**Problem to solve:** The answer is every line in the data below that contains the word "black".

(Dataset entries)
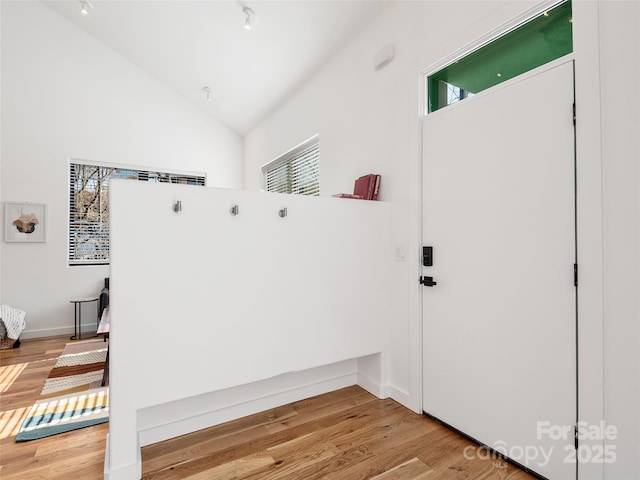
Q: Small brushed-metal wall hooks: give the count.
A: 3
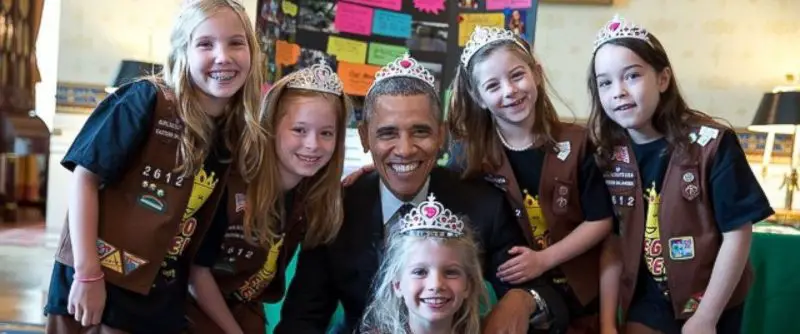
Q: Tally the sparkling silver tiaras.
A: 5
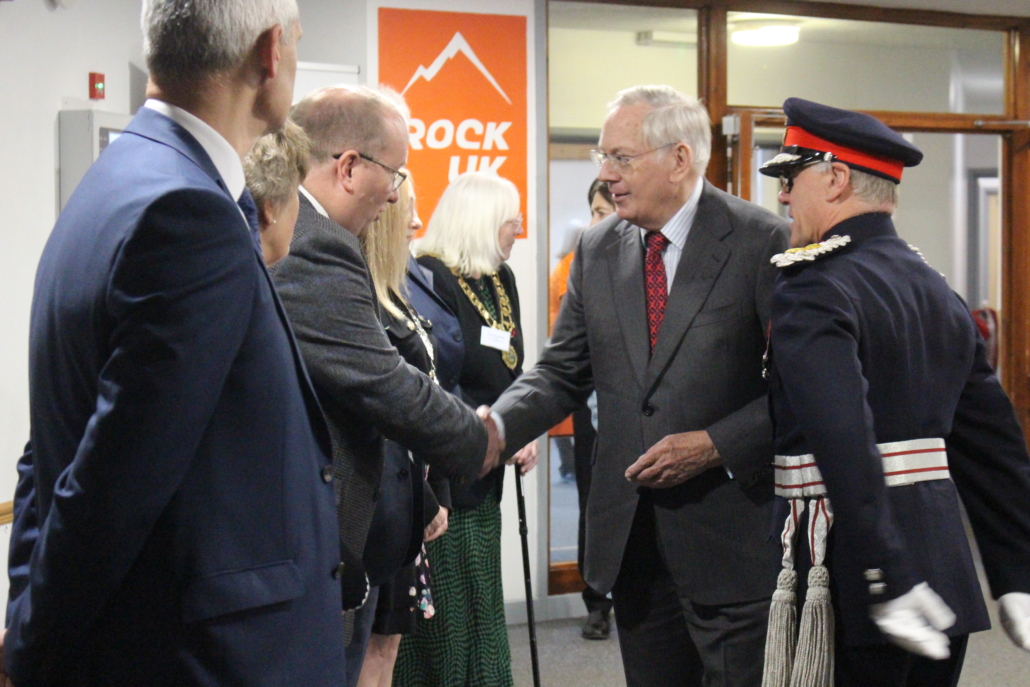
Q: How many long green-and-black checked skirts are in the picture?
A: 1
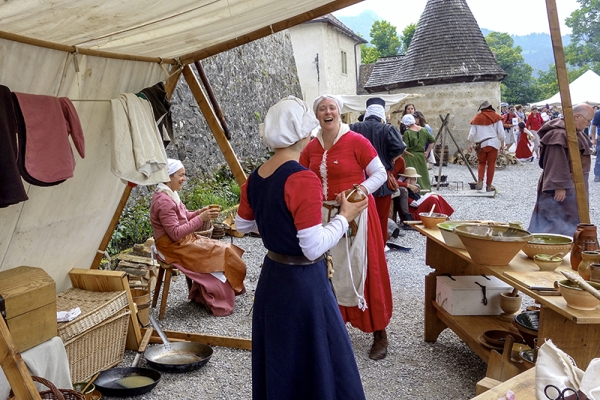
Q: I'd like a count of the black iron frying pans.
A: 2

**Answer to the exercise:**
Q: How many long green-and-black checked skirts are in the picture?
Q: I'd like a count of the black iron frying pans.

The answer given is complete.